La Cour de cassation a récemment eu à sa prononcer sur la demande d’un agent immobilier, tendant à voir condamner un couple au versement de dommages-intérêt d'un montant égal à sa commission sur le fondement de la responsabilité civile extracontractuelle, indépendamment de la réalisation de la vente (Cass, Civ 1ère, 19/01/2022, n°20-13.619).
En préambule à l’analyse de l’arrêt visé ci-avant, rappelons la règle générale encadrant la perception de la commission de l’agent immobilier, en matière de réalisation de la transaction.
L’article 6 de la loi n°70-9 du 2 janvier 1970 prévoit en son article 6, qu’aucun « bien, effet, valeur, somme d'argent, représentatif d'honoraires, de frais de recherche, de démarche, de publicité ou d'entremise quelconque, n'est (…) ou ne peut être exigé ou accepté par elles, avant qu'une des opérations visées audit article ait été effectivement conclue et constatée dans un seul acte écrit contenant l'engagement des parties ».
L’article 73 du décret n°72-678 du 20 juillet 1972 (décret Hoguet), prévoit en son dernier alinéa que l’agent immobilier perçoit sans délai sa rémunération une fois que l’opération conclue par son intermédiaire constatée par acte authentique (devant notaire).
Autrement formulé, le versement des honoraires de l’agent immobilier est notamment conditionné par la réalisation de la vente à laquelle il a concouru.
Cela étant, dans l’hypothèse où une vente n’aboutirait pas du fait de la négligence ou d’une faute de l’une des parties, l’agent immobilier pourra solliciter son l’indemnisation du préjudice subi du fait de la faute de cette partie, sur le fondement de la responsabilité extracontractuelle (ou délictuelle), qui prendra la forme de dommages-intérêts.
Ce préjudice sera constitutif du montant qu’il aurait dû percevoir au titre de la commission stipulée.
Cette voie de droit permettra ainsi à l’agent immobilier de recouvrer le montant de la commission qu’il aurait dû percevoir en l’absence de comportement fautif de l’une des parties à l’opération.
L’arrêt commenté dans le présent article traite précisément d’une telle hypothèse.
Les faits de l’espèce sont les suivants.
Le 14 janvier 2014, deux promesses de vente portant sur un fonds de commerce et sur des murs mitoyens sont singés par les parties.
La vente ne s’est néanmoins pas réalisée, au motif que les acquéreurs n’avaient pas obtenus le financement nécessaire.
Le 20 décembre 2017, l’agent immobilier assigne les acquéreurs en paiement de dommages-intérêts, sur le fondement de leur responsabilité civile délictuelle.

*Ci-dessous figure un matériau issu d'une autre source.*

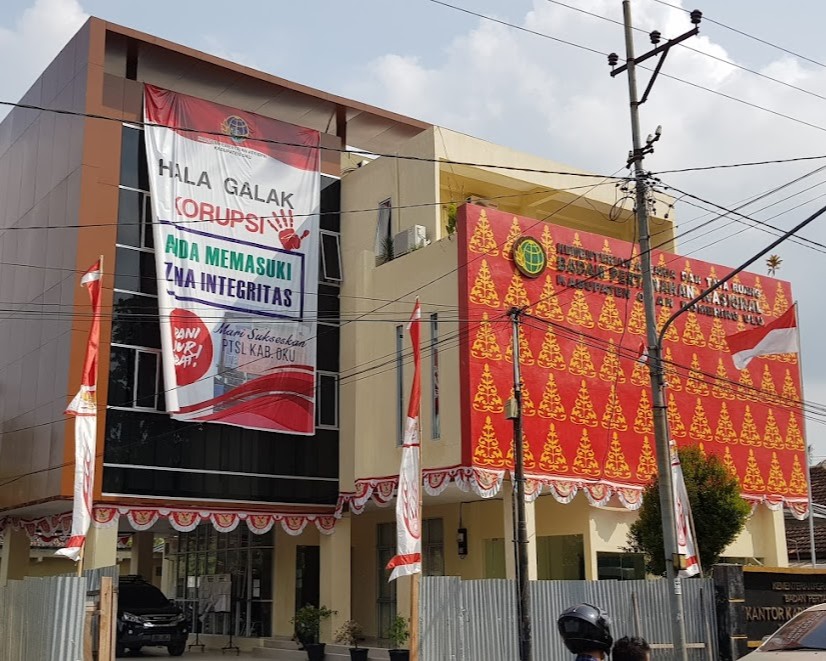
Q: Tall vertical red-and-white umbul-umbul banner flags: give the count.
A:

En l’espèce, les deux promesses de vente prévoyaient que « l'indemnisation du mandataire pour le préjudice causé par la faute de l'acquéreur défaillant est subordonnée à ce que le vendeur ait lui-même agi, avec succès, devant le tribunal compétent aux fins de déclarer la condition suspensive du prêt réalisée et que ces dispositions interdisent à l'agent immobilier de contourner ces conditions par le recours au mécanisme de la responsabilité délictuelle ».
La Cour d’appel de Reims, dans le cadre d’un arrêt du 22 novembre 2019, fait application de ladite clause, et rejette en conséquence le recours de l’agent immobilier, dès lors que les vendeurs n’ont pas agi à l’encontre des vendeurs.
Le mandataire se pourvoit en cassation, en soutenant que les textes régissant la responsabilité délictuelle étant d’ordre public, leur application ne saurait être limitée ou neutralisée contractuellement, et qu’en conséquence, une telle clause devrait être laissée inappliquée.
C’est le raisonnement ici suivi par la Cour de cassation, qui rejette l’application de cette clause, et casse l’arrêt rendu par la Cour d’appel de Reims.